So I had lots of things that worked in my favor. Now with all of these benefits, I actually went and got a master’s degree in India. At a time when very few women went to professional schools, I was in one of the business schools. And the biggest lottery in my life was that the men in my family and my mother thought that men and women should both be educated and should do whatever they want. So I had the luck of the draw.
HOFFMAN: After graduating business school, Indra joined the India office of Johnson & Johnson as a product manager. For her first assignment, she was charged with bringing a new line of sanitary pads to the Indian market. The task involved working around deep cultural taboos and sensitive customer research. It was just the kind of situation that could end up stifling innovation. But Indra took the challenge head-on.
NOOYI: In families like ours and most families, nobody spent money on packaged personal protection. It was always homemade, personal protection, very uncomfortable, very restrictive.
The U.S. sent us a product, but we had to now retool the product for the humidity conditions in India, because adhesives behave differently under different humidity conditions. We have to decide the optimal one offering and how does it fit the Indian human ergonomics? So I had to request women to leave their used pads, so I could inspect what the shape of the pad was after use.
India did not allow advertising for sanitary napkins those days. So we had door-to-door conversations with mothers. We’d go to schools and colleges and educate women on the freedom of using this sort of sanitary protection. It was a whole different approach to marketing.
HOFFMAN: Indra’s ingenuity and perseverance were central to making the new product a success. And fortunately, she was given the space to come up with novel solutions to overcoming the cultural taboos.
NOOYI: Now, what was amazing about J&J is most of the bosses were men, but you go to them and talk about how the form function had to change, or whatever. They listened carefully, and they acted. So there wasn’t a question of making you feel embarrassed talking about this.
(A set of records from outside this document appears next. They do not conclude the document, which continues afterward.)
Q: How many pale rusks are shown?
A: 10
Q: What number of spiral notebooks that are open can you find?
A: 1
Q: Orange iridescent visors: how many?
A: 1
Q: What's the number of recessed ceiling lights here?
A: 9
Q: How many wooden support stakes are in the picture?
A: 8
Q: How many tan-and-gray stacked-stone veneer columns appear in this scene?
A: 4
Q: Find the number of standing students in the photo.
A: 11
So once we had the product and everything designed, now the challenge is distribution and advertising.
HOFFMAN: Indra’s bosses at Johnson & Johnson trusted Indra with a new product launch. Yes, they saw her talent; but more importantly they saw her creativity. And that creativity provided solutions to the obstacles they faced. They saw that helping her thrive gave their product the best chance for success.
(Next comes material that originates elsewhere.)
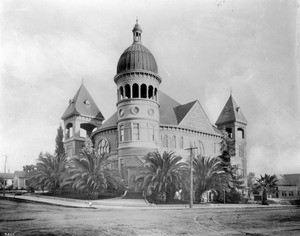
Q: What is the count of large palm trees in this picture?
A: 4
Indra was set for a strong career at Johnson and Johnson. But within a year of joining, she felt the need for a new challenge.
NOOYI: In those days there was only one country that was the seat of innovation, the seat of creativity, the seat of excitement, the best music, the best fashion, the best culture. We devoured everything American.
And for young people graduating from college, there was only one place to grow, and thrive, and bring out your full potential. And that was the United States. All of the best brains in India were leaving India for the United States because they said, if I can learn from the U.S., if I can contribute to the U.S., I’m going to be a better person. It was an aspirational move.
HOFFMAN: Indra graduated from the Yale School of Management and then landed a job as a strategy consultant at Boston Consulting Group. The role involved parachuting into different businesses, quickly getting up to speed and helping them overcome specific problems.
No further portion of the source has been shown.